[Start of section]

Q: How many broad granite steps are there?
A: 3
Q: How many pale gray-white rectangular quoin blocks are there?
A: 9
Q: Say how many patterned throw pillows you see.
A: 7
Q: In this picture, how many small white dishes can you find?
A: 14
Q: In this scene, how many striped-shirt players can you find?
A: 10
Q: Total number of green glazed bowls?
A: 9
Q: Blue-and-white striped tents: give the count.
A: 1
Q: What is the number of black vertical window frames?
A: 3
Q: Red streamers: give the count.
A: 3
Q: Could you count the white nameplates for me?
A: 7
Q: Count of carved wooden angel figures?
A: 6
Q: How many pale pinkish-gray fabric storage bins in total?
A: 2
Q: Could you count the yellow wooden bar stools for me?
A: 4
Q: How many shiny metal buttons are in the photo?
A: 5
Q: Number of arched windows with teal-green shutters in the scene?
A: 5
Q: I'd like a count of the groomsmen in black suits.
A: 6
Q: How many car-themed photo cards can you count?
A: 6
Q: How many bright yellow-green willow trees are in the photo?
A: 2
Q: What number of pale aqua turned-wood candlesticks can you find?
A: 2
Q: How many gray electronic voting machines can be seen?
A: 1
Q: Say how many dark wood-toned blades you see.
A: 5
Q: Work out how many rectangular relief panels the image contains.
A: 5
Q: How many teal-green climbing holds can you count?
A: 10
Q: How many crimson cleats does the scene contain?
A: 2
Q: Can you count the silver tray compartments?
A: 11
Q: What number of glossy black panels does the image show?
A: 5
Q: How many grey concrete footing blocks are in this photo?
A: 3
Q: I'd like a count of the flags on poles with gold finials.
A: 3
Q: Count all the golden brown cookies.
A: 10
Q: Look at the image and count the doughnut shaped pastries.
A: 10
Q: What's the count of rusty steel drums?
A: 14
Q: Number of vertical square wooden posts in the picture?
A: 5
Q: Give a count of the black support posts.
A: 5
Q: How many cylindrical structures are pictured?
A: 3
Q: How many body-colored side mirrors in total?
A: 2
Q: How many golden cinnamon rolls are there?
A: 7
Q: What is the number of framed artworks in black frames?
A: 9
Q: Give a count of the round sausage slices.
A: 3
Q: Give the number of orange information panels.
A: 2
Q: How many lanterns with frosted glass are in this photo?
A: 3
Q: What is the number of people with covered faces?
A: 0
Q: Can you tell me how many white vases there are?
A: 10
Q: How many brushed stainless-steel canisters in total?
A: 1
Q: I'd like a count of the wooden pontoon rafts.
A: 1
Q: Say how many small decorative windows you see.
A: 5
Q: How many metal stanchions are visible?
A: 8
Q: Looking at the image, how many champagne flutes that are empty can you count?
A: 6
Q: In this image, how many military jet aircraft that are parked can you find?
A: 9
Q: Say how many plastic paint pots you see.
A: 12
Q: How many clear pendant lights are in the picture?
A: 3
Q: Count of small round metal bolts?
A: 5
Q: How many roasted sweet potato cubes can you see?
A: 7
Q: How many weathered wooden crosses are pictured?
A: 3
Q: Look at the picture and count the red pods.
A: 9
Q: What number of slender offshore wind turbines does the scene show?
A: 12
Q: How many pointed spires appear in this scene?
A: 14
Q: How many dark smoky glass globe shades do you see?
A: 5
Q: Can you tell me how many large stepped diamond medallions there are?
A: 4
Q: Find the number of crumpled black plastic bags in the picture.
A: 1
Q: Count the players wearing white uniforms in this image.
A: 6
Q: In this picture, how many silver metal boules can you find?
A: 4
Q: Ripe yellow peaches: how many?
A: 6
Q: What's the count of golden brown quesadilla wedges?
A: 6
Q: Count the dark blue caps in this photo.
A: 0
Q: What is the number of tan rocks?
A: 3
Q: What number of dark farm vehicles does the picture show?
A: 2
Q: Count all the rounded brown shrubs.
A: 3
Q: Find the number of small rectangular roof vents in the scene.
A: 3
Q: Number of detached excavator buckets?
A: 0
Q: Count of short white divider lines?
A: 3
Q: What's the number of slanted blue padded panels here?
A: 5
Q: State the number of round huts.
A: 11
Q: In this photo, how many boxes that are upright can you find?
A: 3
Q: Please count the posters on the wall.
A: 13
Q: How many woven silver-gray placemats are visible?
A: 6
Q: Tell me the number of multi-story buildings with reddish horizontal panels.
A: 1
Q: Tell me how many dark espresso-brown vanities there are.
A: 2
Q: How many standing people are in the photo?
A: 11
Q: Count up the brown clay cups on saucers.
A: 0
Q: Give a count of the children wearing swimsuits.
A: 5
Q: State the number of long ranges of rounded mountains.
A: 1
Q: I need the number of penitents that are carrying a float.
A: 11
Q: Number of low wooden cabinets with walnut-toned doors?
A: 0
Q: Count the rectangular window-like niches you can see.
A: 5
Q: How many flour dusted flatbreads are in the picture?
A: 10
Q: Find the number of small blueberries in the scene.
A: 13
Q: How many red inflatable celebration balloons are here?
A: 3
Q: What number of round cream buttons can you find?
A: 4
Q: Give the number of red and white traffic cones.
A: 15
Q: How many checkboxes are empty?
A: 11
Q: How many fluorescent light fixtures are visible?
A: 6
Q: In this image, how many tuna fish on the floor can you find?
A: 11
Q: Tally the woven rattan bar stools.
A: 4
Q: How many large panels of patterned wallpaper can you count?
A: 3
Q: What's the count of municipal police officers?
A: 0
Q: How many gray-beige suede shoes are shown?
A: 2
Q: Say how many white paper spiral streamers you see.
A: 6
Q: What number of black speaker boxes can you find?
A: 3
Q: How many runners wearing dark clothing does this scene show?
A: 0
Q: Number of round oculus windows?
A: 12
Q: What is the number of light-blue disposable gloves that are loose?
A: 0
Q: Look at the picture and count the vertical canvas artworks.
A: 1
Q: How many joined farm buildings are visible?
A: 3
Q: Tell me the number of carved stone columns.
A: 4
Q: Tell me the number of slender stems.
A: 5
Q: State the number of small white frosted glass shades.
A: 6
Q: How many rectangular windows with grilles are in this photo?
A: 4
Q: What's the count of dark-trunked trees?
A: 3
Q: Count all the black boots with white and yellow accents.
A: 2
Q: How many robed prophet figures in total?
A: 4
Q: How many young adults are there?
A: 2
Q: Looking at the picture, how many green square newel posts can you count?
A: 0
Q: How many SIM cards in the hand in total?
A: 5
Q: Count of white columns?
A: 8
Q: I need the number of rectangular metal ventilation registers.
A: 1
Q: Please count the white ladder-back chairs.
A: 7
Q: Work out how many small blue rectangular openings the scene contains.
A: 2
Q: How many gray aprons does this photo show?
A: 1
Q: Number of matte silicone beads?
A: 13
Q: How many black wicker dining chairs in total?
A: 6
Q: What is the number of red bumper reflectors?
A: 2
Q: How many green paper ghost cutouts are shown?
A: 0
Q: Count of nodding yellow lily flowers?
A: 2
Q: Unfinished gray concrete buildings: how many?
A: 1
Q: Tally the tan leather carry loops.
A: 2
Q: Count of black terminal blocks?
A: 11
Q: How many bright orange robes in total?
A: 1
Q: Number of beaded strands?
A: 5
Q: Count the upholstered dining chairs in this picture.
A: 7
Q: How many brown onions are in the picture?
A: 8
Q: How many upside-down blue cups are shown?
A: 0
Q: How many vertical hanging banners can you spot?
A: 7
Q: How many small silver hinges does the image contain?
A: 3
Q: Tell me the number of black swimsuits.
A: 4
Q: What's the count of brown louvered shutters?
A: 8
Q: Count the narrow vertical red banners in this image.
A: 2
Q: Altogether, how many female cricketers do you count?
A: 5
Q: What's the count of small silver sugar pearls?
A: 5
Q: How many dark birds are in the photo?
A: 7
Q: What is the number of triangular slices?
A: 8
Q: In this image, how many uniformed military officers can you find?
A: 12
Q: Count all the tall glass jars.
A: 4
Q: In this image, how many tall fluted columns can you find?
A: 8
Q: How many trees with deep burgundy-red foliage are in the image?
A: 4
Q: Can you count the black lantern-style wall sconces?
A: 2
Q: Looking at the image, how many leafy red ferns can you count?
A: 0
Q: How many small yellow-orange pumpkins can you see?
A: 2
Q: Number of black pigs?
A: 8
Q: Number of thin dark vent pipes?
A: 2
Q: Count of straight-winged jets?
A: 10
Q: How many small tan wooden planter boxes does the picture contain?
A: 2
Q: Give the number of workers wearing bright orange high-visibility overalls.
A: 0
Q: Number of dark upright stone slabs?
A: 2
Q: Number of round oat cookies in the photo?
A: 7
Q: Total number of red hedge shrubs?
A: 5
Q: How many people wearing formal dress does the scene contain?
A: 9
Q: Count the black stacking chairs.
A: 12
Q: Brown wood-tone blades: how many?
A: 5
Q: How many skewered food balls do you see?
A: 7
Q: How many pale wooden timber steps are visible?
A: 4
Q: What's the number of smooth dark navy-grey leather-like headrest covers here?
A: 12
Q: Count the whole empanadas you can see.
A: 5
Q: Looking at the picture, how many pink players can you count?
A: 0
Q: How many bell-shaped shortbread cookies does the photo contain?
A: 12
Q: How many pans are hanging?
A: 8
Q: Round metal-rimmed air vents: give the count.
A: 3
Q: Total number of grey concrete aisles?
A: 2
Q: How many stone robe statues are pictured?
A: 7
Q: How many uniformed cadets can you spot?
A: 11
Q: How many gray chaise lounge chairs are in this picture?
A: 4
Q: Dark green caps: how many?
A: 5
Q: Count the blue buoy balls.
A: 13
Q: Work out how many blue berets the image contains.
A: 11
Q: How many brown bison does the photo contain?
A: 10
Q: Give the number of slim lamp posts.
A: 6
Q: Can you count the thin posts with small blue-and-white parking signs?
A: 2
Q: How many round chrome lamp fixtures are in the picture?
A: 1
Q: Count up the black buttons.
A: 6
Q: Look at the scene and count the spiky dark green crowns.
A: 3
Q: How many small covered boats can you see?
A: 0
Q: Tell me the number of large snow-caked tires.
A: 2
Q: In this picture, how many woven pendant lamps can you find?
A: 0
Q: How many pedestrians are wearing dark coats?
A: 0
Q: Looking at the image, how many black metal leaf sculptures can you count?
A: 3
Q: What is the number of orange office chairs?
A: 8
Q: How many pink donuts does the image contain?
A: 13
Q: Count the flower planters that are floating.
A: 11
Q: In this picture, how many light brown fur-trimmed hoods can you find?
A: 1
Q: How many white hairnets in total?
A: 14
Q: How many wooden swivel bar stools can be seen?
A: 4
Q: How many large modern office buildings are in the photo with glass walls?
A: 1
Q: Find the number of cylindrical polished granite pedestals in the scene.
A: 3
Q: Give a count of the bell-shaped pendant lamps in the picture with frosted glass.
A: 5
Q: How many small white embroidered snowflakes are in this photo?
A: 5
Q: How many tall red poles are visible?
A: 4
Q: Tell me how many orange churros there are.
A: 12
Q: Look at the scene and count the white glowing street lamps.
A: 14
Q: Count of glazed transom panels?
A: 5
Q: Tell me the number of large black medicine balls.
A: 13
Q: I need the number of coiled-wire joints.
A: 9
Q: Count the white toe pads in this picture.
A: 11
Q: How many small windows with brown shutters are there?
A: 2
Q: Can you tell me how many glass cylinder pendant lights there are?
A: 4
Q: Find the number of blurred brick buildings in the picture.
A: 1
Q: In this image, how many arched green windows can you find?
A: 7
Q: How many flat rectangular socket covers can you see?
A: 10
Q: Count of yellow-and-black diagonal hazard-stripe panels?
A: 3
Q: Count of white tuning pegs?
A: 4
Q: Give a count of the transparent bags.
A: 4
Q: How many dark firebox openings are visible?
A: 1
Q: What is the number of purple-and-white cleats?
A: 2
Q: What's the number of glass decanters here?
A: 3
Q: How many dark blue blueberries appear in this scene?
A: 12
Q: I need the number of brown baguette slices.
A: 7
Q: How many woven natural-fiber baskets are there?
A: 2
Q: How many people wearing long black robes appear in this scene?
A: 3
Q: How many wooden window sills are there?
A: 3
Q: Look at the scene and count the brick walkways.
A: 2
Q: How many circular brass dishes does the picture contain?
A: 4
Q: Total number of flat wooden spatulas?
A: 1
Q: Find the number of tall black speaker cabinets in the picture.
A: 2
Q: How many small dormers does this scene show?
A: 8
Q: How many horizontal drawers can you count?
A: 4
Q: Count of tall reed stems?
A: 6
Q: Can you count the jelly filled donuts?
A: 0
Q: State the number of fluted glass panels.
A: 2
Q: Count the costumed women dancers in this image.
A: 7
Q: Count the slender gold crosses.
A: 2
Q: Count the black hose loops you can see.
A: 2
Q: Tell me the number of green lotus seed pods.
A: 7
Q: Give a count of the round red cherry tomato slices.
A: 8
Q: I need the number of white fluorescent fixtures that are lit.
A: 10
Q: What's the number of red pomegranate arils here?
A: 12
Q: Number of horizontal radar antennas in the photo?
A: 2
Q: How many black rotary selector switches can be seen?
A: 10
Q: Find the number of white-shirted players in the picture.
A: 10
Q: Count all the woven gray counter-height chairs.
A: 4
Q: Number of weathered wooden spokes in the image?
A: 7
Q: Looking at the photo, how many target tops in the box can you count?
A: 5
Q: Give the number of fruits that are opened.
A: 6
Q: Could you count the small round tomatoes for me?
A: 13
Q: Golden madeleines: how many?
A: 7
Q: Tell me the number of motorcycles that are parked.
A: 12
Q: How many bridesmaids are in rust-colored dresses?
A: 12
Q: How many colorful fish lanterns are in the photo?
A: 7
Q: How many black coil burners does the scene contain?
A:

[End of section]

◆ **To do**
Copy down each line in the entries that has the word "vents".

◆ **Exercise solution**
Q: Find the number of small rectangular roof vents in the scene.
Q: Round metal-rimmed air vents: give the count.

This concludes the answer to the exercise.